=== Section Start ===

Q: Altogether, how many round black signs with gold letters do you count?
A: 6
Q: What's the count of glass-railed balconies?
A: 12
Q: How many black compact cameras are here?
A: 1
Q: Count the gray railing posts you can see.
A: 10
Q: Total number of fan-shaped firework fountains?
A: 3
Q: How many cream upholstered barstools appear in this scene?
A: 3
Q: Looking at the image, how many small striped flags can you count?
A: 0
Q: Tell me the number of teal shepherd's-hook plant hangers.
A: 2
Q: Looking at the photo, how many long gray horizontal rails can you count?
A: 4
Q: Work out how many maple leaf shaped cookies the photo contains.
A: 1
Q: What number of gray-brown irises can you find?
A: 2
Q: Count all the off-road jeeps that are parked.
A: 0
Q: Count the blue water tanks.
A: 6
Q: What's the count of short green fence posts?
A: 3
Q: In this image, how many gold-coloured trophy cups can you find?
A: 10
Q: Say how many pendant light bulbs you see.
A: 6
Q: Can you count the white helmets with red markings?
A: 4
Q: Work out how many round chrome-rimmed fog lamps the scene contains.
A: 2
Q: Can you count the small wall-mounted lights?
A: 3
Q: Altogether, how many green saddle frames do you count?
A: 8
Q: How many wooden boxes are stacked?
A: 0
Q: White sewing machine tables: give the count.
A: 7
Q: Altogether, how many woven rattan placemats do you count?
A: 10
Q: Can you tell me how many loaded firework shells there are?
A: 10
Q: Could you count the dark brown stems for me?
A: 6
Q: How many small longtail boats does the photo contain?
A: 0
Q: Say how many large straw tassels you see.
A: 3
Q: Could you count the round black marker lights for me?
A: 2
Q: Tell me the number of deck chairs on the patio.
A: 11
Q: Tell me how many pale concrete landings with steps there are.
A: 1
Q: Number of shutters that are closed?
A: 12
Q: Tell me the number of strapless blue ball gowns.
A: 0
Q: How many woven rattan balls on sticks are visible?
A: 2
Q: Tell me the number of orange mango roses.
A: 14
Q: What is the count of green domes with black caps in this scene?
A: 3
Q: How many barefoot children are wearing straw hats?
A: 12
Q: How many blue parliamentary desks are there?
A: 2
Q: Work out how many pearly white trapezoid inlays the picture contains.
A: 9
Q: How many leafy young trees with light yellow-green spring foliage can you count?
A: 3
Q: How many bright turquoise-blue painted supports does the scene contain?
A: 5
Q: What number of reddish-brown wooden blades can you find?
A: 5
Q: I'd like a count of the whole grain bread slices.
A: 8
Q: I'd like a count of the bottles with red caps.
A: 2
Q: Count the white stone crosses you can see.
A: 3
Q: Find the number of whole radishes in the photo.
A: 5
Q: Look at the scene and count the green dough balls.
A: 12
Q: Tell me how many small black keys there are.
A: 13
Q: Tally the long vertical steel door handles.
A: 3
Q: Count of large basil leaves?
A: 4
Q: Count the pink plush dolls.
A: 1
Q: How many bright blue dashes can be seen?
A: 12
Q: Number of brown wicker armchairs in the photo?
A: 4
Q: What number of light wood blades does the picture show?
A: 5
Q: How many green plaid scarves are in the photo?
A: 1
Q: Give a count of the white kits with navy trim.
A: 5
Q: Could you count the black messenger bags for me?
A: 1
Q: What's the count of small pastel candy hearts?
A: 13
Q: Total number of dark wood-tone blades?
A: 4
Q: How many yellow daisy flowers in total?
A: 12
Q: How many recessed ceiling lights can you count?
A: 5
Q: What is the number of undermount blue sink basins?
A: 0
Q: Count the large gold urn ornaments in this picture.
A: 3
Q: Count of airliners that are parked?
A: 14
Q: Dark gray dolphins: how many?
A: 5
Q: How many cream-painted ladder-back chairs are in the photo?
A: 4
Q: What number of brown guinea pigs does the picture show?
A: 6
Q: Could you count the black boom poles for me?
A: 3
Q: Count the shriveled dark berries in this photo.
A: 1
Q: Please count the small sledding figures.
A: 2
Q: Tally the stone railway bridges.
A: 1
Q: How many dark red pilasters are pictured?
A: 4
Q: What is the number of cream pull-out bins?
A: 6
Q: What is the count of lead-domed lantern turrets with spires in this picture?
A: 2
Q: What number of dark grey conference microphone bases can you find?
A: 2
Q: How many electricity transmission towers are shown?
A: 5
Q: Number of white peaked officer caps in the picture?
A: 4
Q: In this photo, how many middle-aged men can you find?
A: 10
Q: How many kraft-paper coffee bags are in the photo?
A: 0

=== Section End ===

[Assignment]: Write out the records in full, word for word.

[Response to this task]:
Q: Altogether, how many round black signs with gold letters do you count?
A: 6
Q: What's the count of glass-railed balconies?
A: 12
Q: How many black compact cameras are here?
A: 1
Q: Count the gray railing posts you can see.
A: 10
Q: Total number of fan-shaped firework fountains?
A: 3
Q: How many cream upholstered barstools appear in this scene?
A: 3
Q: Looking at the image, how many small striped flags can you count?
A: 0
Q: Tell me the number of teal shepherd's-hook plant hangers.
A: 2
Q: Looking at the photo, how many long gray horizontal rails can you count?
A: 4
Q: Work out how many maple leaf shaped cookies the photo contains.
A: 1
Q: What number of gray-brown irises can you find?
A: 2
Q: Count all the off-road jeeps that are parked.
A: 0
Q: Count the blue water tanks.
A: 6
Q: What's the count of short green fence posts?
A: 3
Q: In this image, how many gold-coloured trophy cups can you find?
A: 10
Q: Say how many pendant light bulbs you see.
A: 6
Q: Can you count the white helmets with red markings?
A: 4
Q: Work out how many round chrome-rimmed fog lamps the scene contains.
A: 2
Q: Can you count the small wall-mounted lights?
A: 3
Q: Altogether, how many green saddle frames do you count?
A: 8
Q: How many wooden boxes are stacked?
A: 0
Q: White sewing machine tables: give the count.
A: 7
Q: Altogether, how many woven rattan placemats do you count?
A: 10
Q: Can you tell me how many loaded firework shells there are?
A: 10
Q: Could you count the dark brown stems for me?
A: 6
Q: How many small longtail boats does the photo contain?
A: 0
Q: Say how many large straw tassels you see.
A: 3
Q: Could you count the round black marker lights for me?
A: 2
Q: Tell me the number of deck chairs on the patio.
A: 11
Q: Tell me how many pale concrete landings with steps there are.
A: 1
Q: Number of shutters that are closed?
A: 12
Q: Tell me the number of strapless blue ball gowns.
A: 0
Q: How many woven rattan balls on sticks are visible?
A: 2
Q: Tell me the number of orange mango roses.
A: 14
Q: What is the count of green domes with black caps in this scene?
A: 3
Q: How many barefoot children are wearing straw hats?
A: 12
Q: How many blue parliamentary desks are there?
A: 2
Q: Work out how many pearly white trapezoid inlays the picture contains.
A: 9
Q: How many leafy young trees with light yellow-green spring foliage can you count?
A: 3
Q: How many bright turquoise-blue painted supports does the scene contain?
A: 5
Q: What number of reddish-brown wooden blades can you find?
A: 5
Q: I'd like a count of the whole grain bread slices.
A: 8
Q: I'd like a count of the bottles with red caps.
A: 2
Q: Count the white stone crosses you can see.
A: 3
Q: Find the number of whole radishes in the photo.
A: 5
Q: Look at the scene and count the green dough balls.
A: 12
Q: Tell me how many small black keys there are.
A: 13
Q: Tally the long vertical steel door handles.
A: 3
Q: Count of large basil leaves?
A: 4
Q: Count the pink plush dolls.
A: 1
Q: How many bright blue dashes can be seen?
A: 12
Q: Number of brown wicker armchairs in the photo?
A: 4
Q: What number of light wood blades does the picture show?
A: 5
Q: How many green plaid scarves are in the photo?
A: 1
Q: Give a count of the white kits with navy trim.
A: 5
Q: Could you count the black messenger bags for me?
A: 1
Q: What's the count of small pastel candy hearts?
A: 13
Q: Total number of dark wood-tone blades?
A: 4
Q: How many yellow daisy flowers in total?
A: 12
Q: How many recessed ceiling lights can you count?
A: 5
Q: What is the number of undermount blue sink basins?
A: 0
Q: Count the large gold urn ornaments in this picture.
A: 3
Q: Count of airliners that are parked?
A: 14
Q: Dark gray dolphins: how many?
A: 5
Q: How many cream-painted ladder-back chairs are in the photo?
A: 4
Q: What number of brown guinea pigs does the picture show?
A: 6
Q: Could you count the black boom poles for me?
A: 3
Q: Count the shriveled dark berries in this photo.
A: 1
Q: Please count the small sledding figures.
A: 2
Q: Tally the stone railway bridges.
A: 1
Q: How many dark red pilasters are pictured?
A: 4
Q: What is the number of cream pull-out bins?
A: 6
Q: What is the count of lead-domed lantern turrets with spires in this picture?
A: 2
Q: What number of dark grey conference microphone bases can you find?
A: 2
Q: How many electricity transmission towers are shown?
A: 5
Q: Number of white peaked officer caps in the picture?
A: 4
Q: In this photo, how many middle-aged men can you find?
A: 10
Q: How many kraft-paper coffee bags are in the photo?
A: 0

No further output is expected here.